The death of Ian Guthrie has robbed his family and friends of untold colour and humour, for his was a powerful presence that enriched any occasion, whether a social gathering to mark the birthday of a grandchild or a trip to the pub for a few steadiers and a diatribe about the latest instance of political incompetence, corporate malpractice or sporting controversy.
But Ian would not approve of our indulging in prolonged sadness at his passing. He was an unsentimental man who towards the end of his life gave little impression of harbouring regrets or the sense that his had not been a life lived to the fullest.
Ian William Guthrie was born in Falkirk on October 12, 1935, to Bill, a civil engineer, and Alice, a schoolteacher. He and his younger brother Derek led a nomadic childhood due to their father’s reserved occupation as a civil engineer, spending time during the Second World War in Northern Ireland, where he witnessed first hand the Belfast Blitz of 1941, before moving to Edinburgh and then Glasgow.

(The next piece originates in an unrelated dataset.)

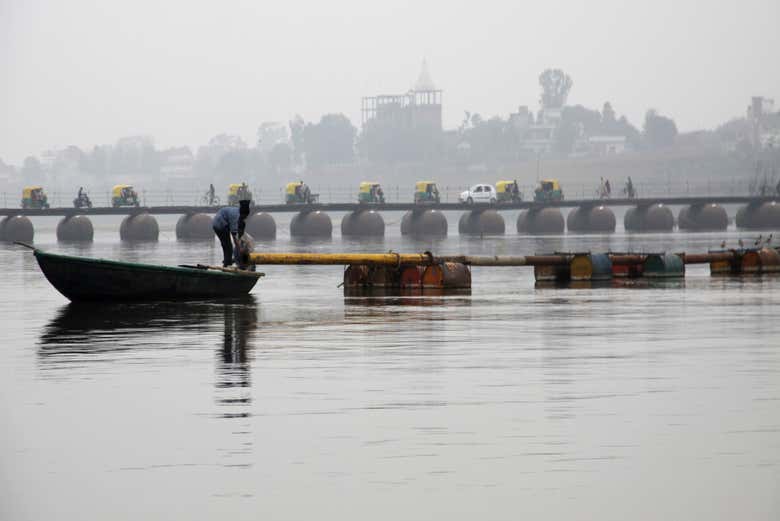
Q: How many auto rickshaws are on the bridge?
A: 8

Ian was educated mainly at Glasgow Academy where he discovered a passion for rugby which was not only to stay with him until the end of his life but also strip him of his two front teeth. Many years later he would recall having a young Donald Dewar, Scotland’s inaugural first minister, as his “fag” or personal servant, though his assessment of Dewar’s competence as both a politician and a lackey does not bear repeating here.
After leaving school Ian undertook national service as a submariner with the Royal Navy, serving principally on HMS Andrew, an experience he enjoyed to such an extent that he stayed on beyond the mandatory 18 months. As recently as April 2016 Ian fell into hysterics as he recalled an episode involving the overconsumption of beer on shore leave and the consequences within the cramped confines of the submarine.
The next chapter for Ian was an undergraduate degree at Cambridge University’s Emmanuel College. By Ian’s own admission his focus was somewhat lacking on the educational side of his time at university but on the plus side his social and sporting skills flourished. Ian took to rowing as effortlessly as he had to rugby, holding the uppermost position of stroke, and more than 20 years later would thrash the rowing machine in the family home as he got into shape for his latest challenge.
After Cambridge and as the 1950s gave way to the 60s Ian returned to Glasgow, where he began training to become a chartered accountant with Peat Marwick. It was at this time that he was introduced to a young nurse from the Ayrshire coast, Ann Kirkland. Frustratingly, Ann was due to emigrate to Canada with her friend and fellow nurse Jean Dyer, the aim being to advance their careers and have new experiences. Despite Ian’s attempts to dissuade her, Ann duly departed Scotland but was soon doubting her appetite for the life she had dreamed of. Following the exchange of a series of transatlantic love letters the couple were reunited in Scotland and in 1963 were married in Overton Church in West Kilbride.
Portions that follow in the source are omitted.